Sunday, April 26, 2009

Another reason to stop renaming venues

I've blogged before about how annoying it is that they keep renaming Toronto theatres every time they get a new corporate sponsor. Here's another problem:

Today a very nice family stopped and asked me directions. By my best read on the situation, they're newcomers to Canada who live in 905 and are in the city for a special family outing. They didn't seem to be used to navigating the subway and the busy sidewalks with their gaggle of young children, and seemed rather overwhelmed by the whole situation.

I'm walking by, apparently looking like I know where I'm going, so they stop me and ask me directions. I can tell that the place they're asking for is a recently-renamed venue, but I don't know what it was called before (i.e. what I have it labelled as in my mind), so I don't know where it is. It was a part of town I'm not completely fluent in, so I wasn't even able to give them a "your best bet is in that general direction." So I apologized profusely for not being able to help them, and left them standing on the sidewalk with their gaggle of children, trying to find someone who can give them directions.

I just got home and googled up the place they were looking for. I've been there several times. I could totally have given them good directions complete with landmarks for the kids to keep an eye out for. But because they renamed the place, I was useless. Instead of being helpful and welcoming to these tourists and newcomers, I was useless and gave them a suboptimal Toronto experience.

Today needs some Hip


Grace, Too - The Tragically Hip

Saturday, April 25, 2009

What I love about translator brain

I love being able to see nuances that I couldn't see before. The word "proactive" means something to me. I see how the statement "it is what it is" might contribute to discourse. I couldn't see those things in high school. When I was a kid, my father had this book called The Politically Correct Dictionary or something similar.

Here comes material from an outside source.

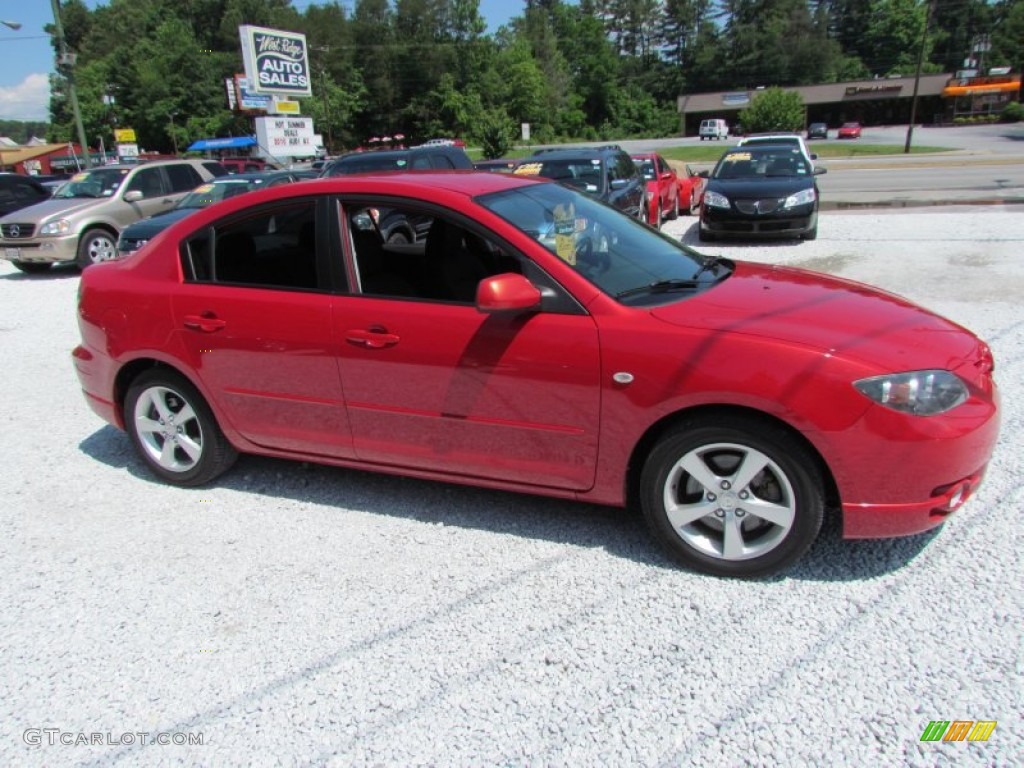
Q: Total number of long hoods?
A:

The thesis of this book was "OMG, look, these politically correct people want us to replace all these everyday words with these cumbersome expressions! Let's laugh at them!" Now I can see and articulately explain the precise nuances of connotation that the authors of this book were either blind to or ignoring, and I can productively use both the "politically correct" and the "politically incorrect" words to achieve specific effects.

I love being able to tell what language a person was thinking in when they said or wrote something. I love being able to look at a single innocent error and get useful information on how I should analyze the word choices for the rest of the source text.

I love being able to look at someone else's mistranslation and tell exactly how it happened and sometimes, if the language combination is one of mine or a cognate of one of mine, tell what they really meant without even seeing the source text.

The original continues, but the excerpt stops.